Menurut Bellis, perubahan itu terjadi setelah Menteri Tanggap Covid-19 Selandia Baru Chris Hipkins diberitahu tentang kasus mereka. Bellis mengatakan bahwa dia tidak senang "mendapatkan perlakuan istimewa" dari pemerintah, yang hanya ingin menghindari "sakit kepala politik yang berlangsung."
“Mereka menolak kami, seperti mereka memiliki ribuan orang Selandia Baru yang putus asa, dan tampaknya karena siapa kami, dan sumber daya yang kami miliki,” ujarnya.
Reporter itu mengatakan dia memutuskan untuk menceritakan masalahnya karena "keputusan siapa yang harus mendapatkan tempat MIQ darurat tidak dibuat dengan kriteria yang sama, tidak ada alasan etis dan mengadu orang-orang yang paling rentan terhadap satu sama lain."

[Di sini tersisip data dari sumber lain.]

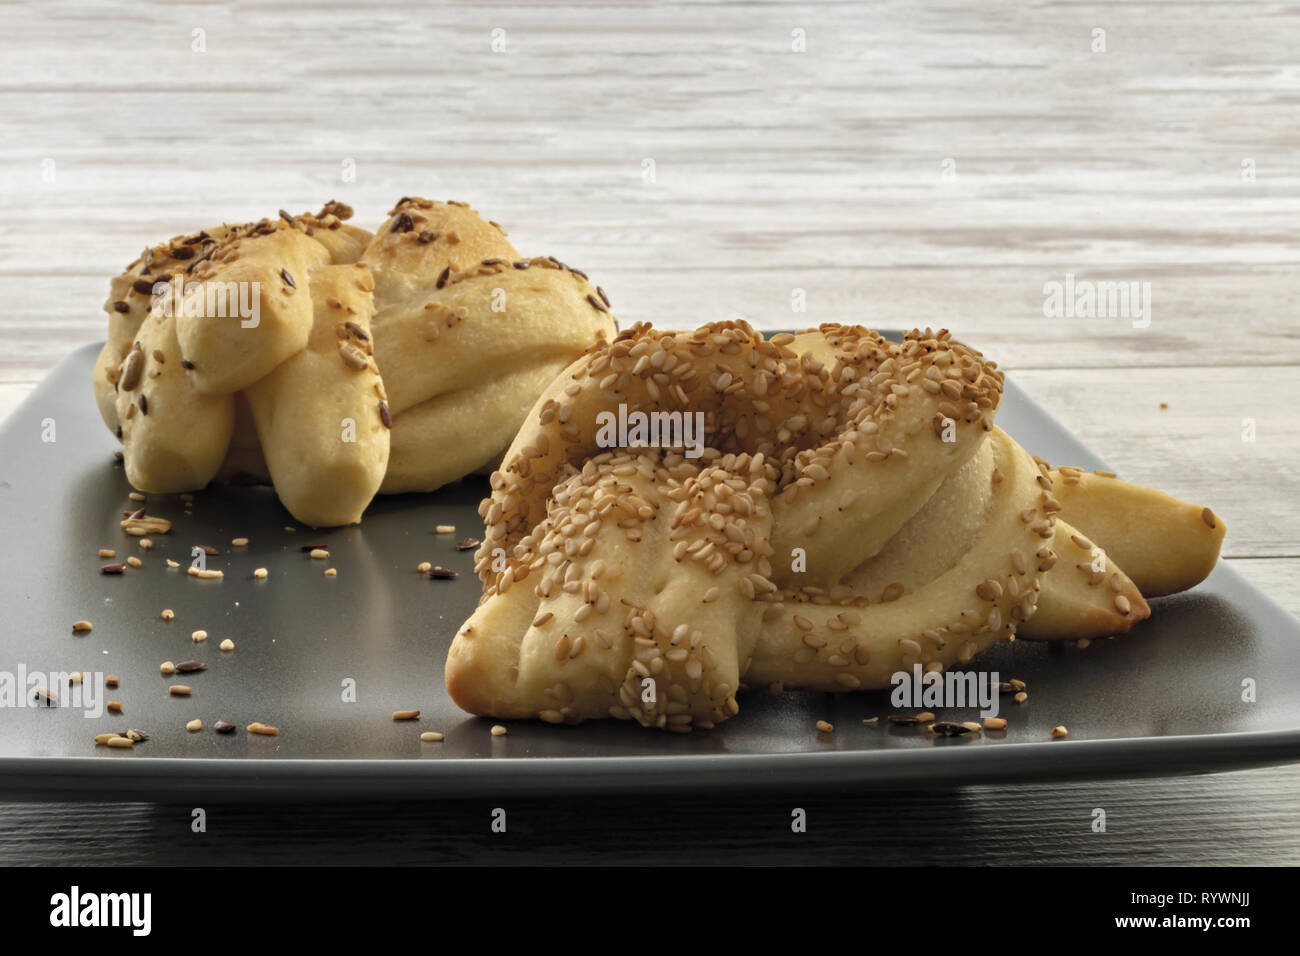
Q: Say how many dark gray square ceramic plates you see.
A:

Dia menyerukan agar sistem diubah, menambahkan bahwa sudah waktunya bagi pihak berwenang di Selandia Baru, bukan Taliban, untuk menjawab apa yang akan mereka lakukan untuk melindungi hak-hak perempuan.
Hipkins kemudian mengonfirmasi kepada NZ Herald bahwa dia diberitahu tentang situasi Bellis oleh "seorang anggota parlemen senior Partai Nasional" dan diperintahkan untuk memeriksa "apakah proses yang tepat diikuti" mengenai aplikasi darurat MIQ-nya.